Your instructions — What follows is a set of records; restate each one word for word and drop the pictures.

Given records —
○ ○ ○

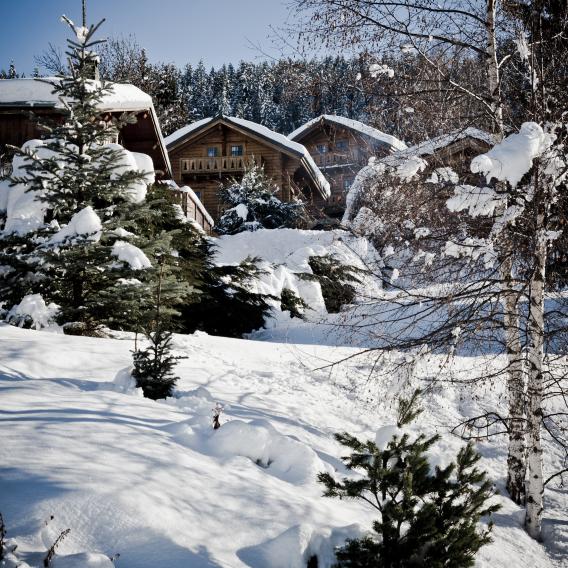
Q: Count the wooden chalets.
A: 4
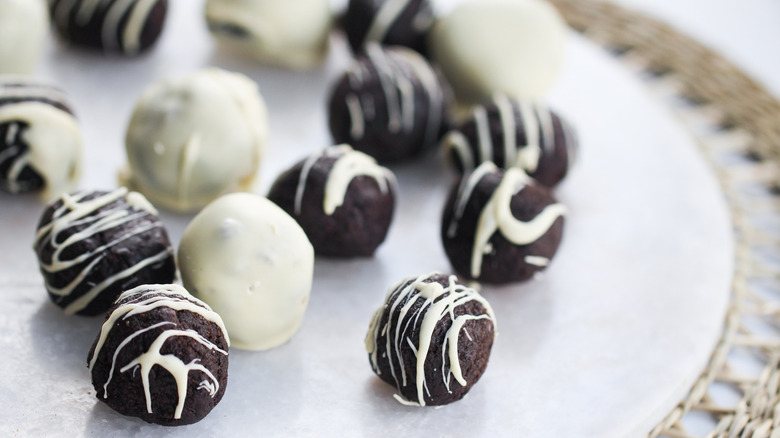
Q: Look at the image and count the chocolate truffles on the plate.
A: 15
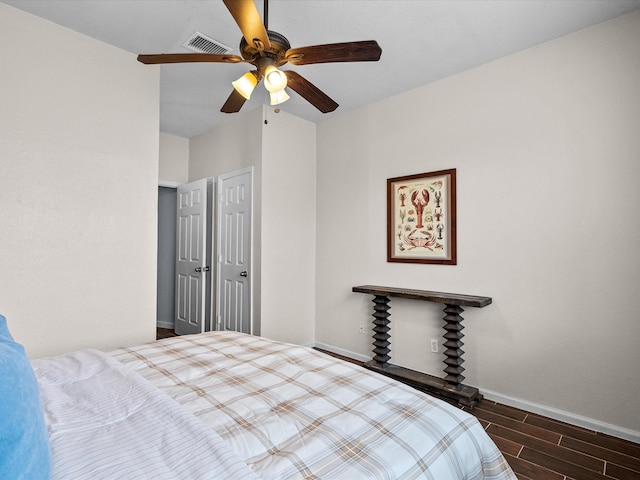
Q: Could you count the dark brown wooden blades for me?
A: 5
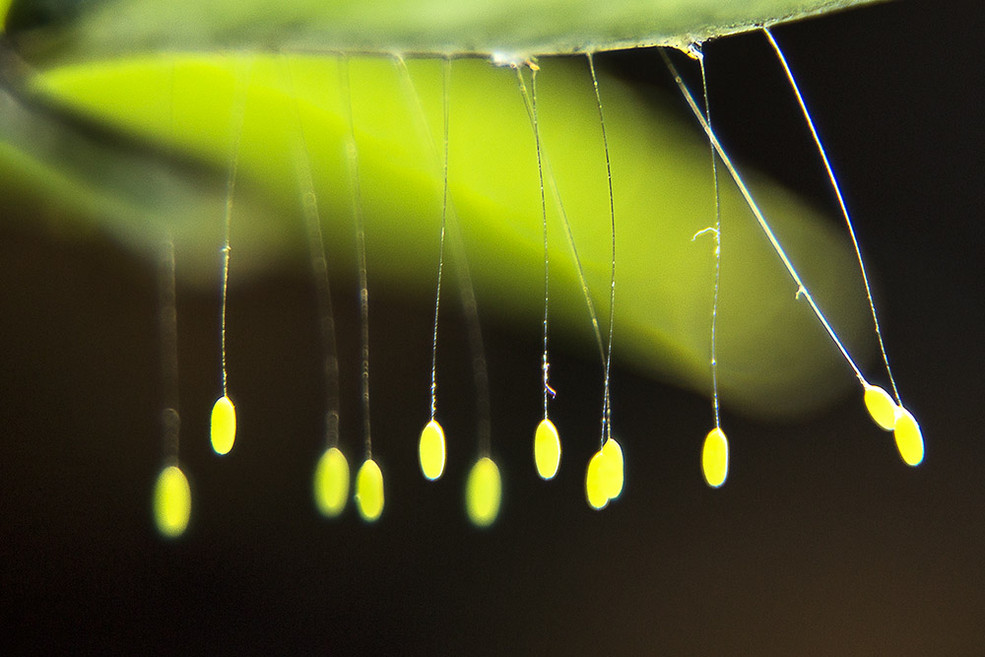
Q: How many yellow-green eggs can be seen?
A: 12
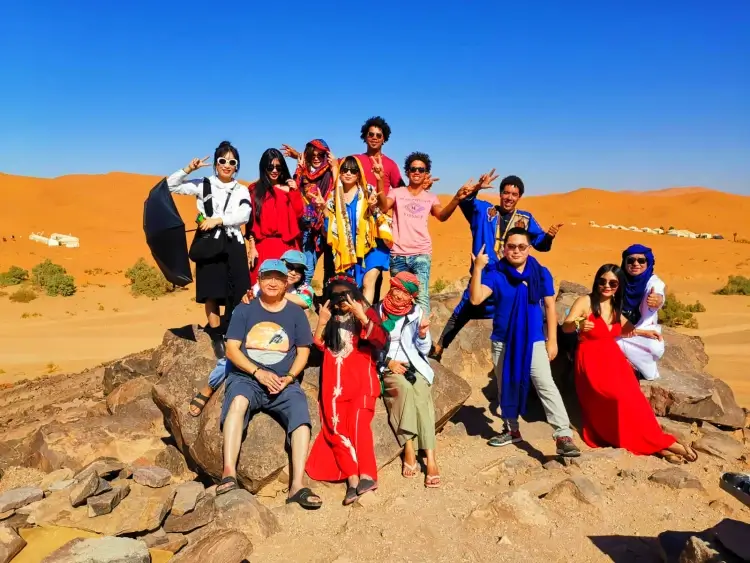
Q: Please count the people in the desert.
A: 14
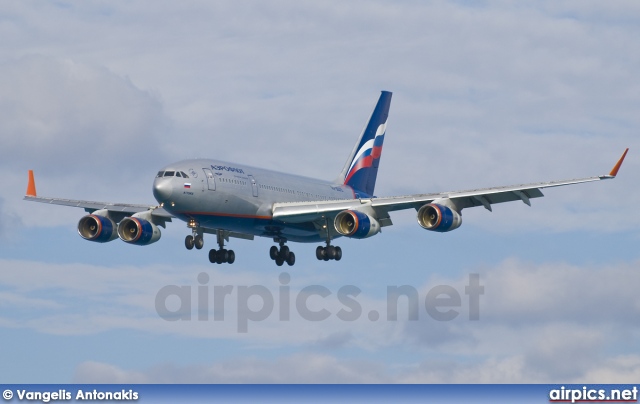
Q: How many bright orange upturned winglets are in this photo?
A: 2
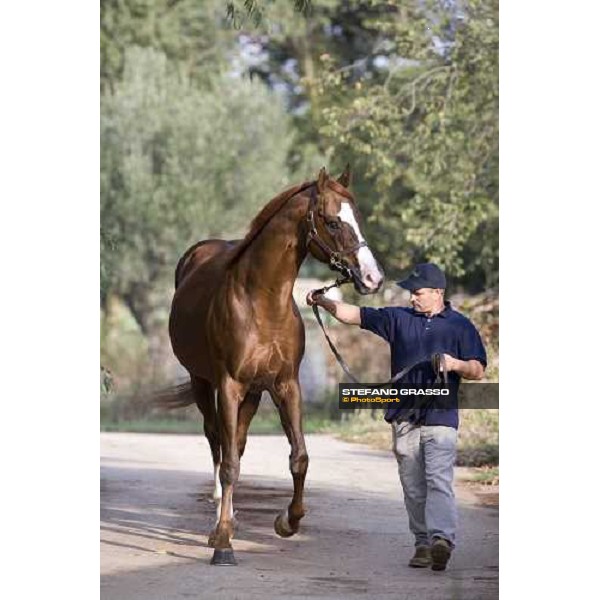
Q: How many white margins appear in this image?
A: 2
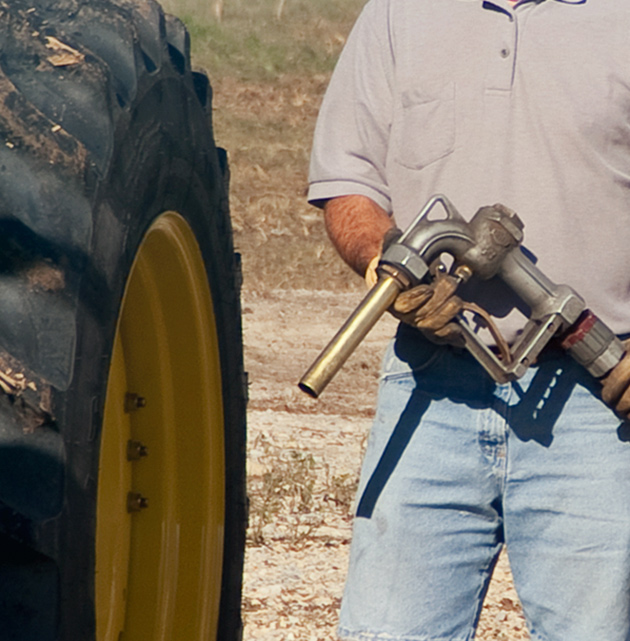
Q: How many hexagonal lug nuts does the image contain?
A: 3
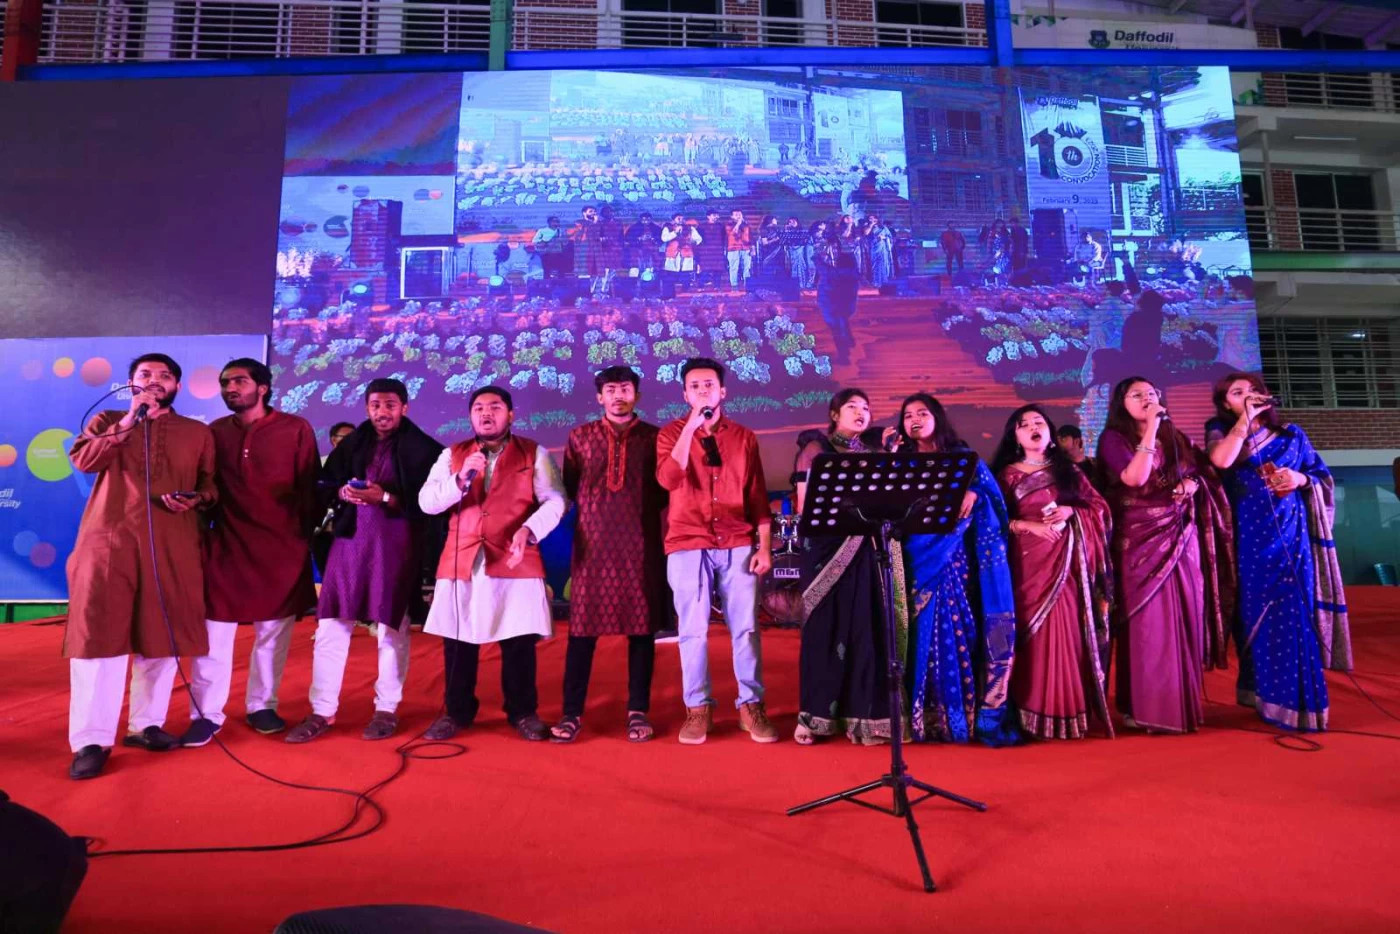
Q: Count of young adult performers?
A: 11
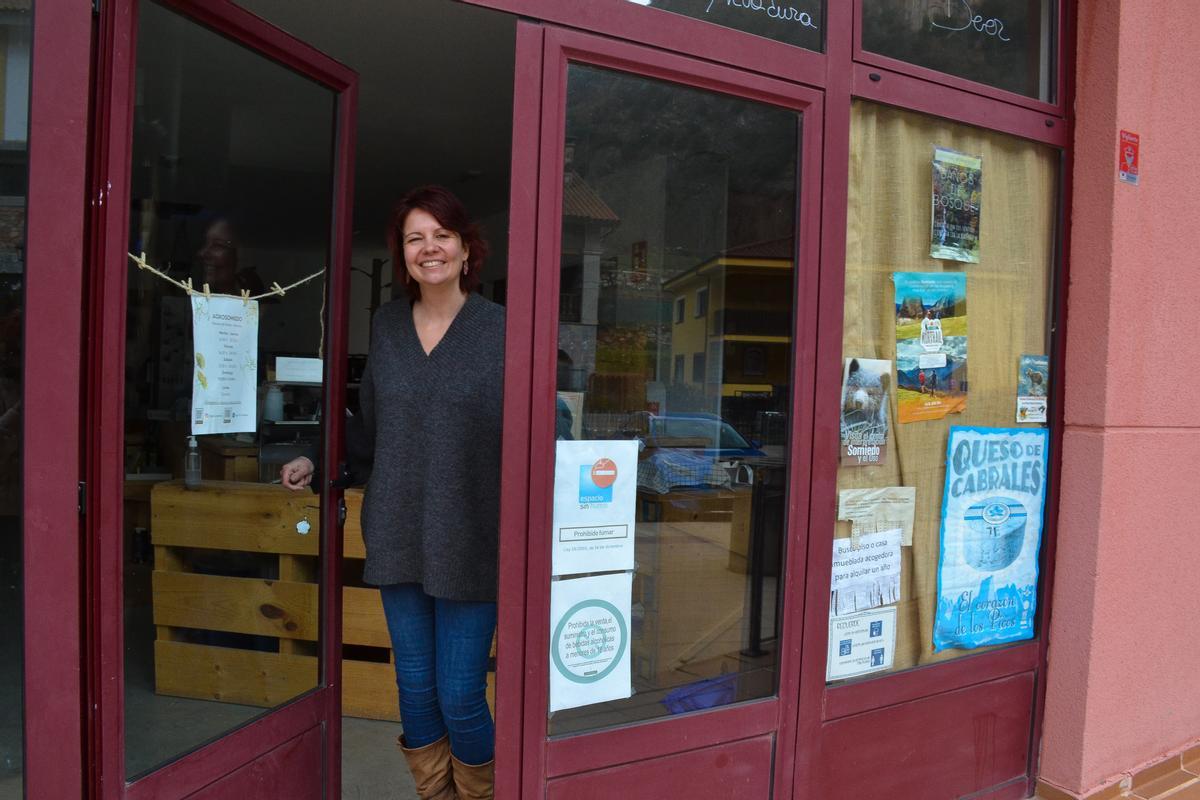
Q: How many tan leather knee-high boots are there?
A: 2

○ ○ ○

Result of this task —
Q: Count the wooden chalets.
A: 4
Q: Look at the image and count the chocolate truffles on the plate.
A: 15
Q: Could you count the dark brown wooden blades for me?
A: 5
Q: How many yellow-green eggs can be seen?
A: 12
Q: Please count the people in the desert.
A: 14
Q: How many bright orange upturned winglets are in this photo?
A: 2
Q: How many white margins appear in this image?
A: 2
Q: How many hexagonal lug nuts does the image contain?
A: 3
Q: Count of young adult performers?
A: 11
Q: How many tan leather knee-high boots are there?
A: 2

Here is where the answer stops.